Sunday, 1 April 2018

5 Things About Late Miscarriage.

Like most people I assume, I didn't know a lot, if anything about baby loss prior to losing Jonah. In fact, embaressingly I would say I actively avoided the subject. Not because I didn't think it should be discussed, but because I was frightened of ever being a part of that world. Then suddenly you're thrown in at the deep end when the unthinkable happens and you do lose your child. We've learnt a lot over the past few weeks, about ourselves, other people, but most importantly about this whole new world of life after Jonah. I thought I'd share a few realities of what really happens when you have a late miscarriage.
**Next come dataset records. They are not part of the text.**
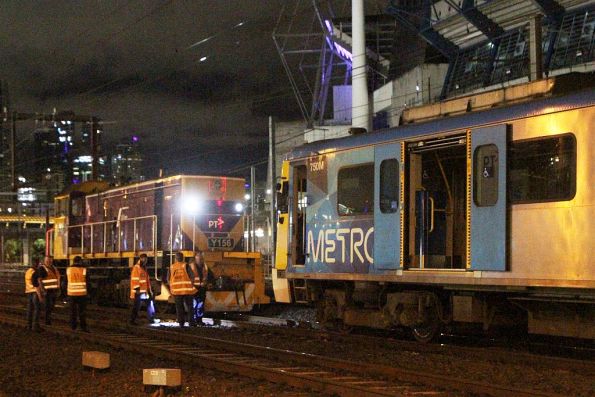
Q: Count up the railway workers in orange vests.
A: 6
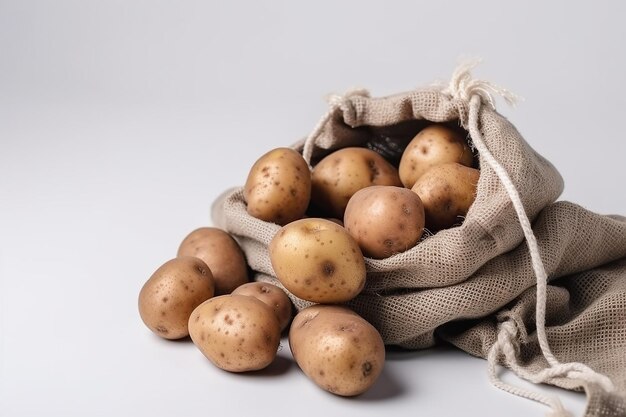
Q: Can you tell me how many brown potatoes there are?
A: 11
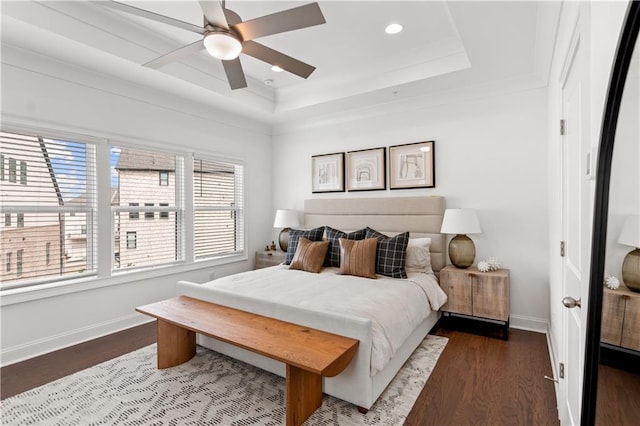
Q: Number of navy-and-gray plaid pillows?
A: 3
1. You've Given Birth - This may sound like the most obvious thing in the world, but I do think sometimes people forget. I assume because you don't have your baby at home and the focus is around that loss, the physical birth seems to get left behind. No matter the delivery, you still require some recovery. In my case, I had the exact same recovery procedure as any other c-section delivery, with the addition of a hysterectomy too. I had major abdominal surgery and I even have to remind myself sometimes to slow down and rest. This also means no heavy lifting or driving for weeks, which was a challenge in itself. I have a toddler that wants cuddles and being stuck in the house with just your thoughts, is not ideal. And guess what? You don't have your bundle of joy to make it all worth while, instead the pain and discomfort is just a constant reminder of what could have been.

2. Your Baby Looks Like a Baby - Okay, I know this maybe another really obvious thing, but I had no idea what a baby would look like at this gestation. Jonah was a picture of Violet, just smaller. He had ten tiny fingers and ten tiny toes and was perfectly formed, but just arrived far too early. His eyes were formed under his eyelids, but not quite ready to open. And he was just my very tiny, precious little boy. 

3. You Still Produce Milk - Yep, even at 21+4 weeks I got a full milk supply. I guess I assumed that milk production wouldn't have been in full swing since I hadn't even reached the third trimester, clearly my body had other ideas. I was given some medication the day of Jonah's birth to prevent lactation, but it didn't seem to have any great effect. Just like my experience with Violet, my milk 'came in' on day 5 and was incredibly uncomfortable. Thankfully it only seemed to stick around for a week or so, but again something I could have done without. 

4. You Cannot Register the Birth - Giving birth in the second trimester but before 24 weeks puts you in a bit of a grey area. Legally, Jonah's birth was classed as a late miscarriage however because I was over 20 weeks I went straight to delivery suite not the antenatal ward. I will always describe Jonah as being born sleeping, no matter what the legalities are. However, because of the law, Jonah was not able to be registered as a birth or death, almost as if he never existed at all. I know there are huge political debates about this topic at the moment, so hopefully it won't be too long before the law is amended so Jonah and other babies can have a birth certificate. 

5. You Have to Plan a Funeral - I'm not sure many 27 year olds will have had to plan any funeral, let alone their child's. We chose cremation for Jonah and only had one request, that the ceremony was short and sweet. Thankfully we had an incredible funeral director, who couldn't have made the process easier. The thought of putting one foot in front of the other, just after losing you baby is hard enough. Planning a funeral is a whole different challenge. 

I'm sure they're 101 other things I've not mentioned, but I think these are the ones that surprised me the most. I so wish I'd been a little more prepared, but how do you prepare yourself for the unimaginable.